Hi guys! I am developing a differentiable simulator, but I don’t know how to do concurrent tensor operations with autograd. I need to use concurrent tensor operations instead of batch operations because in my simulation, there’re a lot of tensors of very different shapes, but I can apply the same reduce/mapping functions to them.

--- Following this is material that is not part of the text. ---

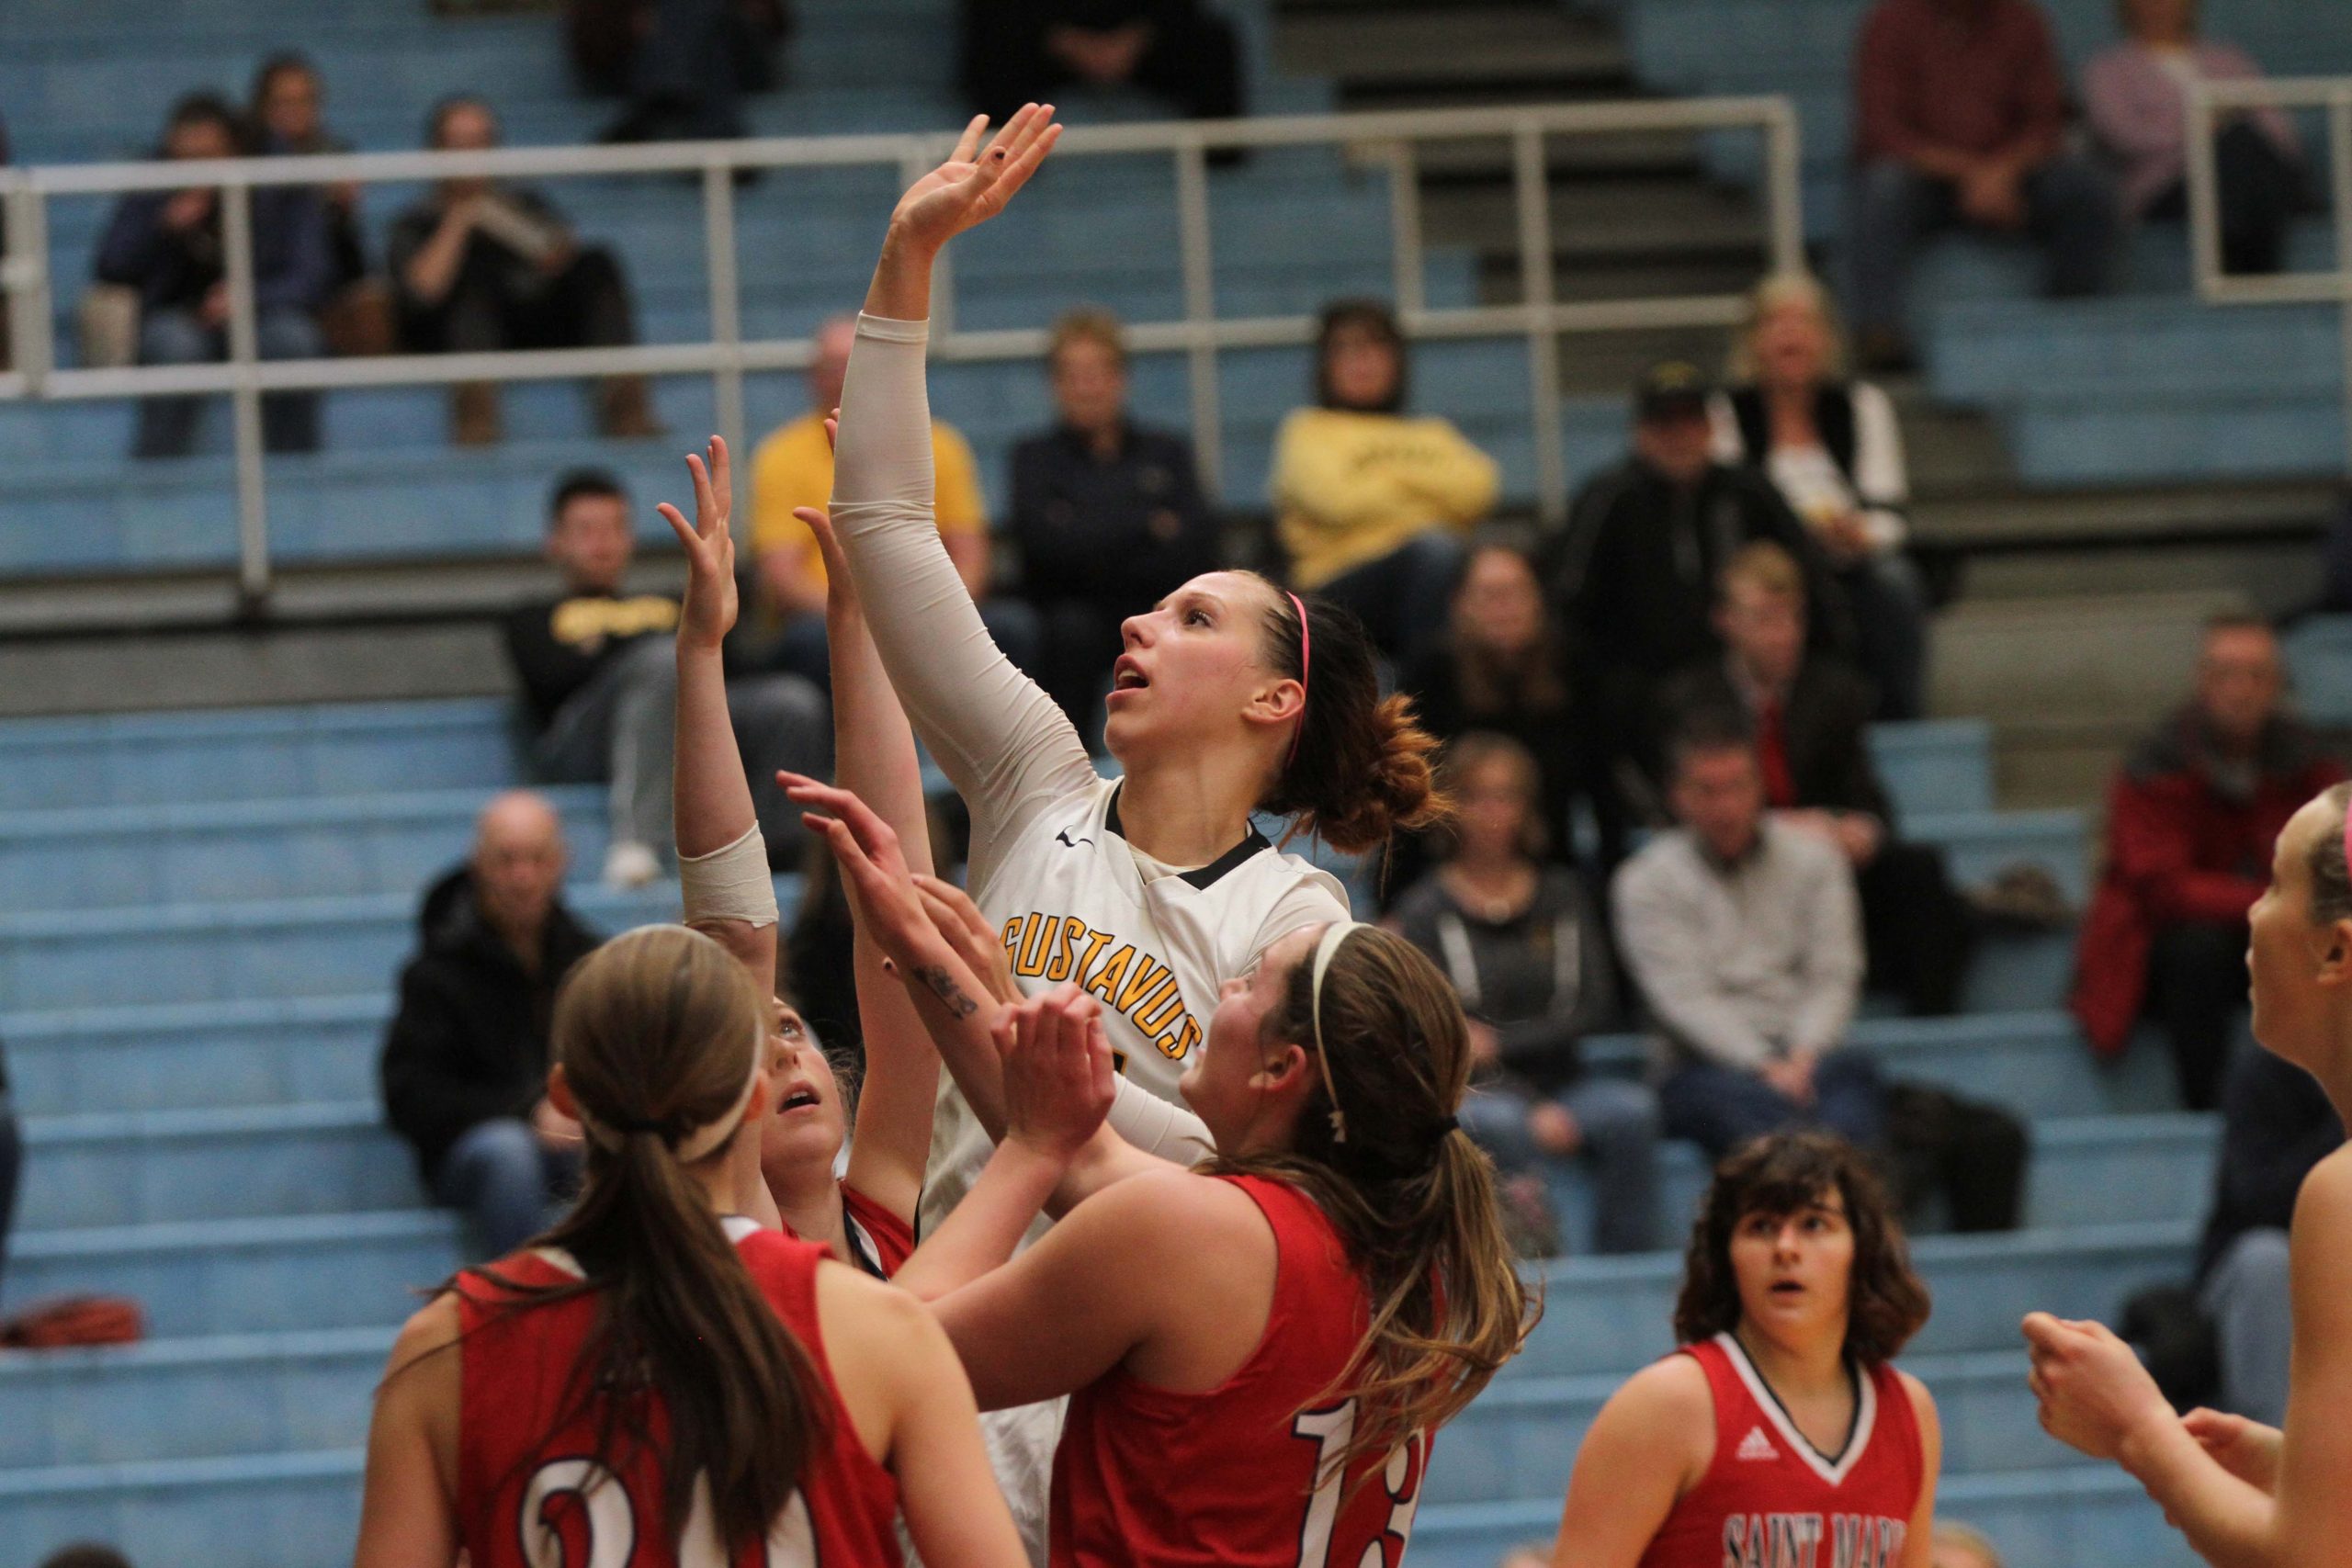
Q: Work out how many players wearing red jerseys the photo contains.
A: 4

For example and for the sake of simplicity, suppose we have a dummy “simulator” that based on users’ input, generates many intermediate matrices of different shapes, sums them up and add the results to some outputs. And we also need differentiability, so we need autograd. The example psudo-code is

```
def map_function(tensor):
# an expensive map function that is not batch-able
if tensor.shape[0] > 10:
return tensor.sum()
else:
return tensor * 50
def reduce_function(target, tensor):
target ?= tensor # ?= is a very complex inplace operator that modifies the value of target
if __name__ == "__main__":
# suppose the intermediate matrices are a, b, c, d
a = torch.rand(3, 3, requires_grad=True)
b = torch.rand(5, 5, requires_grad=True)
c = torch.rand(100, 100, requires_grad=True)
d = torch.rand(20, 20, requires_grad=True)
pool = multiprocessing.pool.ThreadPool()
mapped_tensors = pool.map(map_function, [a*2, b*2, c*2, d*2])
target1 = torch.rand(200, 200, requires_grad=True)
t1 = target1 * 2
target2 = torch.rand(50, 50, requires_grad=True)
t2 = target2 * 2
for t in mapped_tensors: # 1
reduce_function(t1, t)
for t in mapped_tensors: # 2
reduce_function(t2, t)
# a toy loss
loss = (t1**2).sum() + (t2**2).sum()
loss.backward()
```

Please ignore the insanity of this example code, but the main problems here are

- The map function cannot be batched, since the input tensors are of different shapes. And the shapes vary a lot, so we cannot afford padding.
- The reduce function is complex and modifying the target, so we cannot afford executing them sequentially in #1 and #2. And obviously, the loops of #1 and #2 can be concurrently executed. So we want the iterations within a for-loop and across two for-loops executed concurrently, but we also want correct gradients, which means autograd should work in this concurrent situation and no data races.

I’ve searched a bit, it seems `rpc`

could work. And from the semantics of CUDA, executing them on CUDA seems to work as well in an async manner. Please correct me if I’m wrong about these two.

For the concurrent map function, is it safe to build a graph concurrently? I think it’s okay as long as there’re no in-place operations. From Autograd Machanics, it says there may be risks to use `.backward()`

concurrently, but it doesn’t mention this simple case.

And I wonder if there are simpler solutions that works both on CUDA and CPU with little overhead. Thanks a lot!